## Dataset excerpts
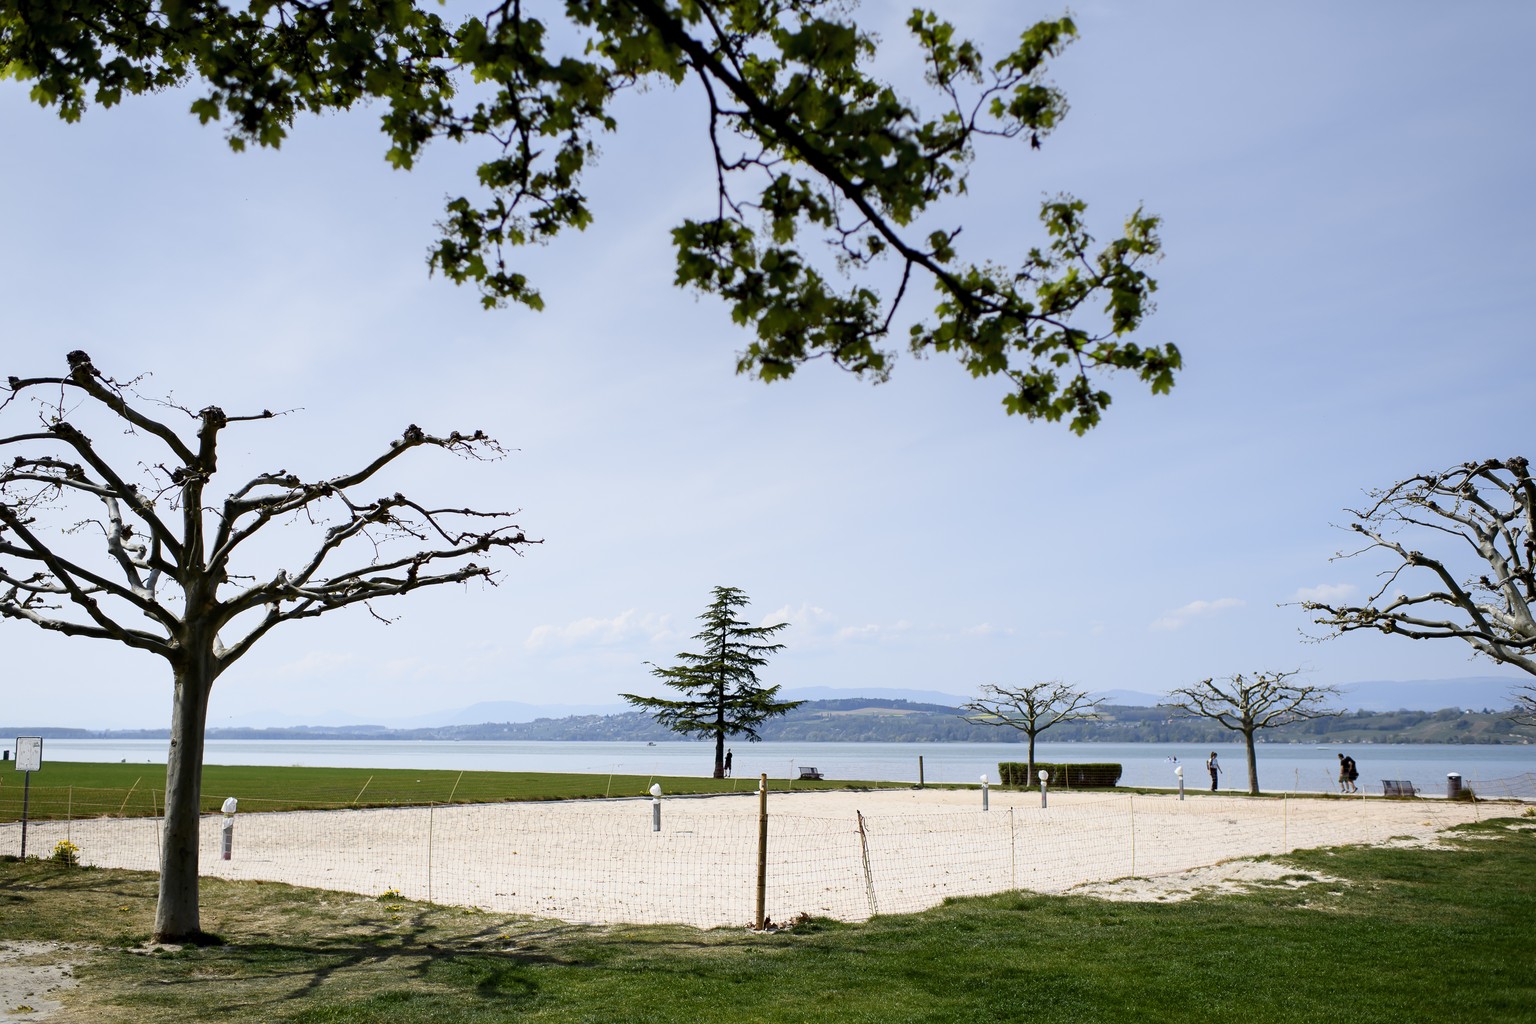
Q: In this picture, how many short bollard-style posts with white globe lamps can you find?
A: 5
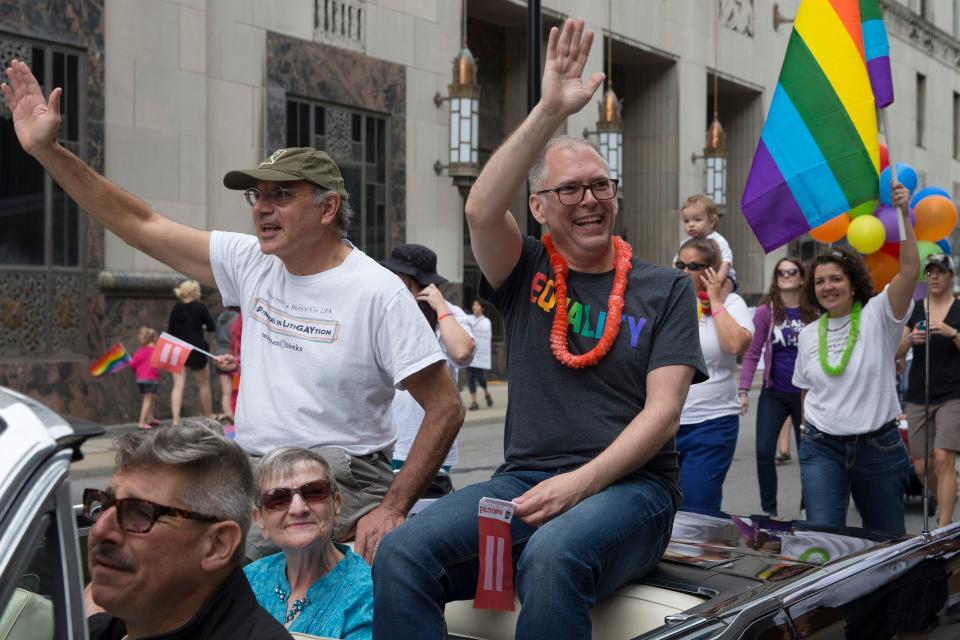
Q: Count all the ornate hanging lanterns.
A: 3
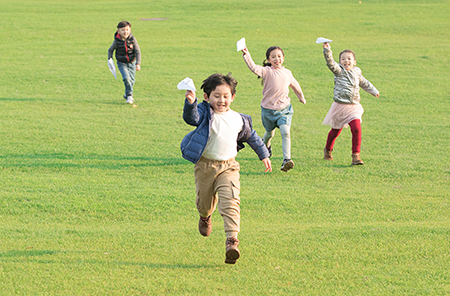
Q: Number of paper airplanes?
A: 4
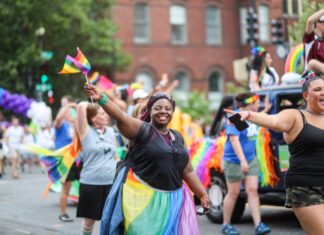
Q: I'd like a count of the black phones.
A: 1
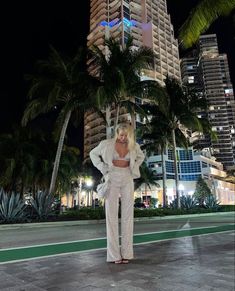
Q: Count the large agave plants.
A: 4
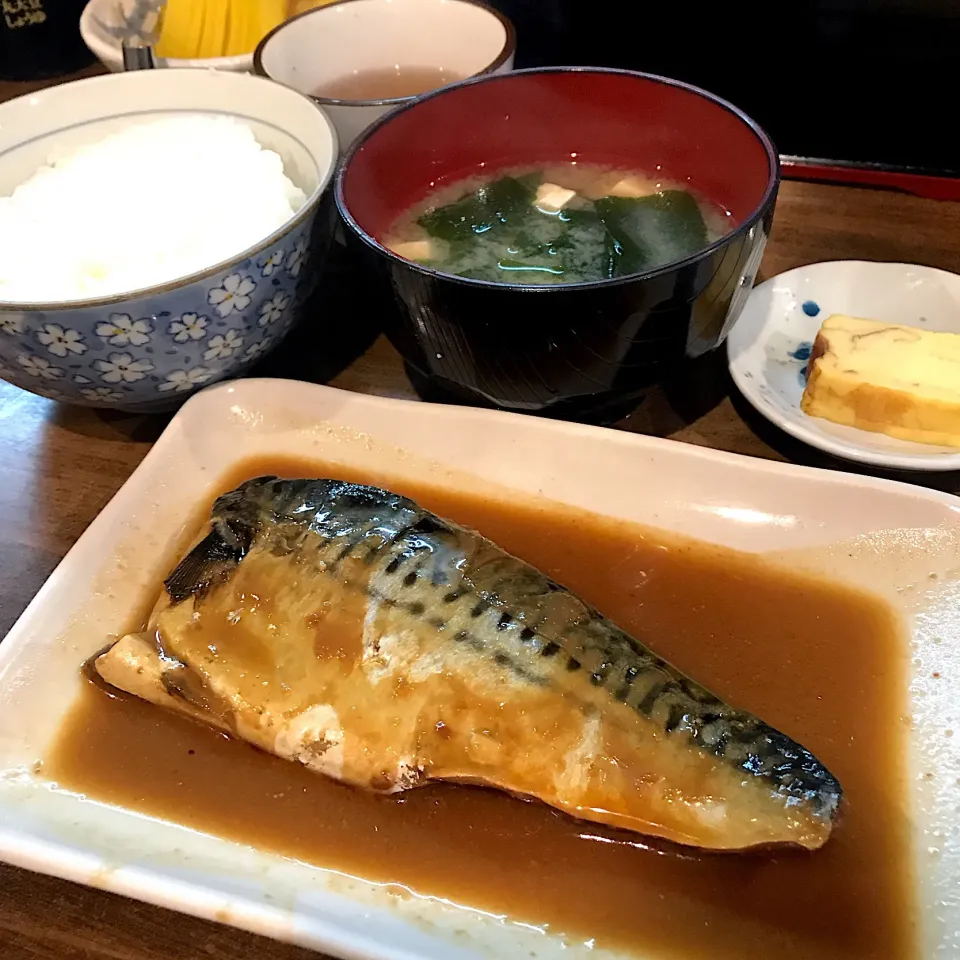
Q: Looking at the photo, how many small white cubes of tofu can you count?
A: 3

---

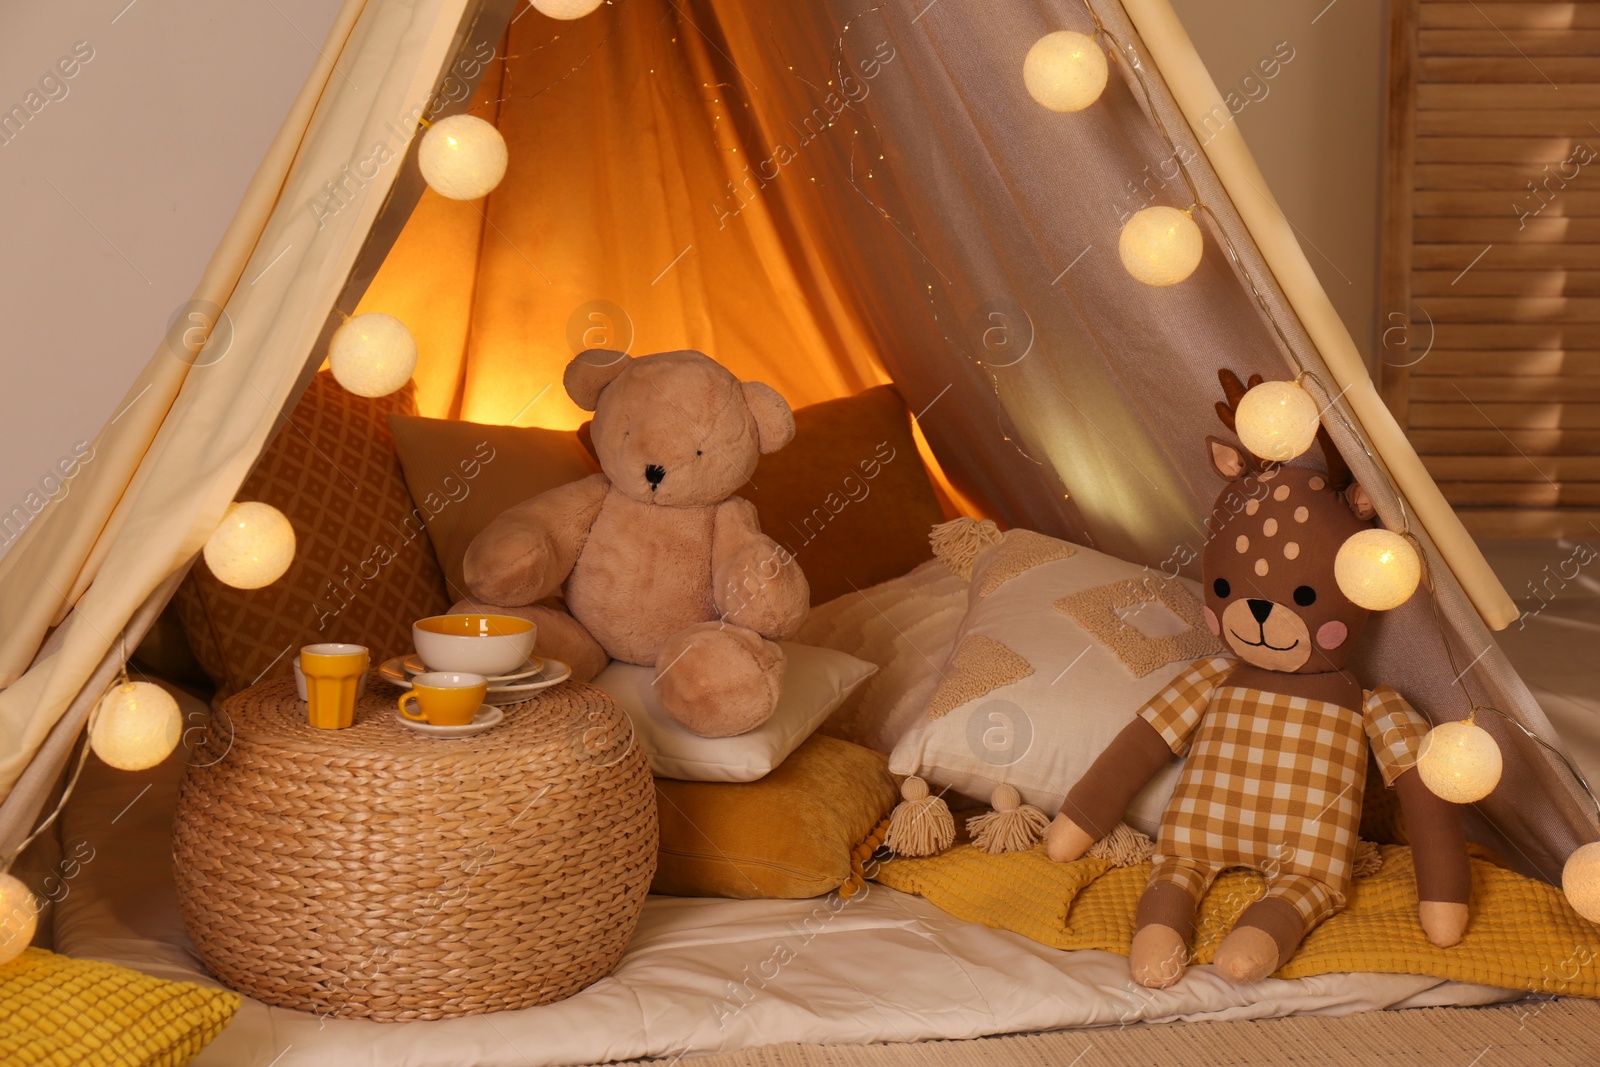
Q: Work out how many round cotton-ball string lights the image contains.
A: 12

--

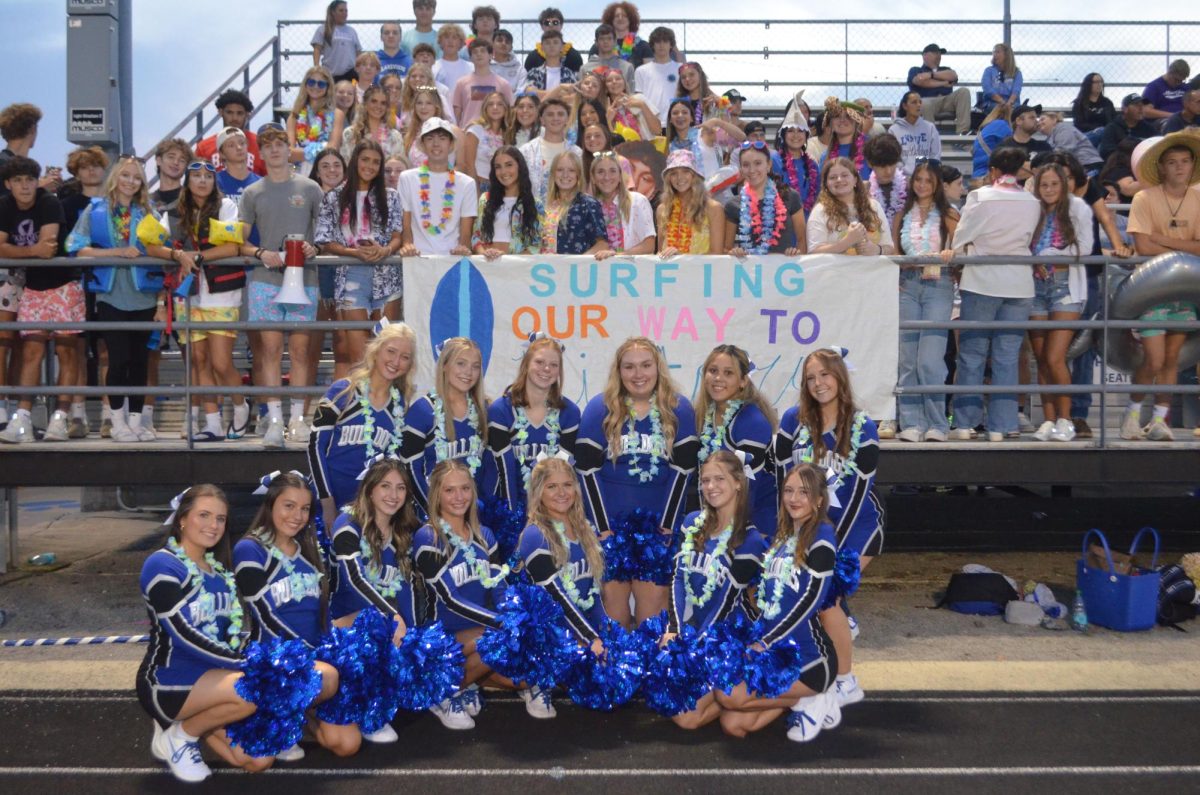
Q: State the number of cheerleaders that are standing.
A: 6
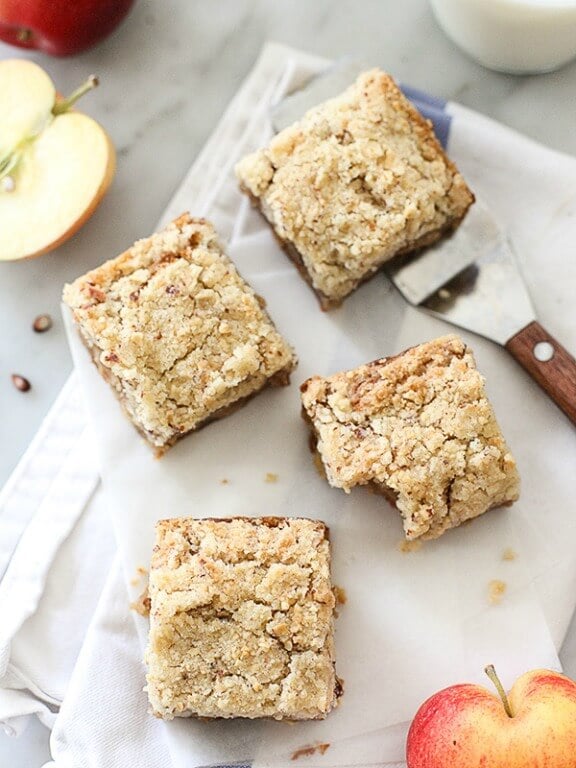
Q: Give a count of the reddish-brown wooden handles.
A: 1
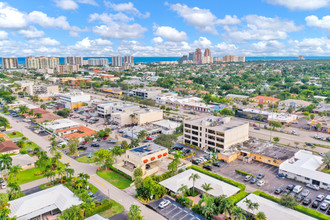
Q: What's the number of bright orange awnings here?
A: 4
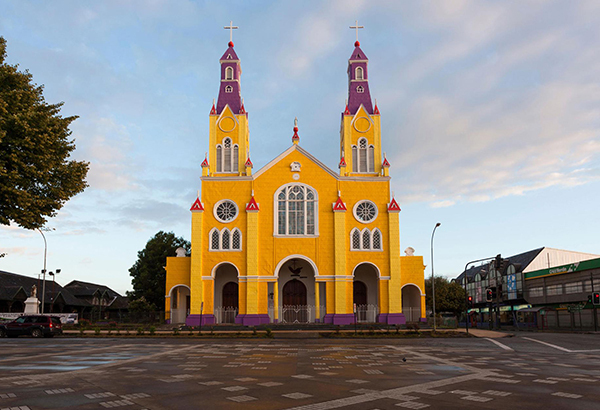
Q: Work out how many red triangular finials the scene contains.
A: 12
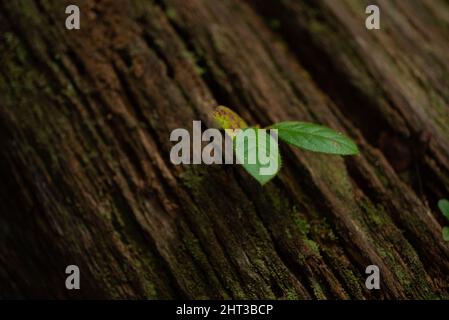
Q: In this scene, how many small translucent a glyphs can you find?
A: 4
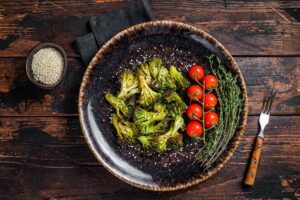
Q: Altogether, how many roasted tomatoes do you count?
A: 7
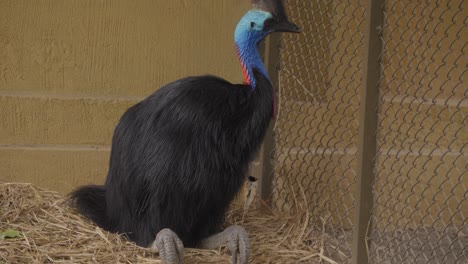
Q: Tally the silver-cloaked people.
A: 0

## Problem details
Go through the preceding material and copy each line that has the word "white".

## Result of this task
Q: In this picture, how many short bollard-style posts with white globe lamps can you find?
Q: Looking at the photo, how many small white cubes of tofu can you count?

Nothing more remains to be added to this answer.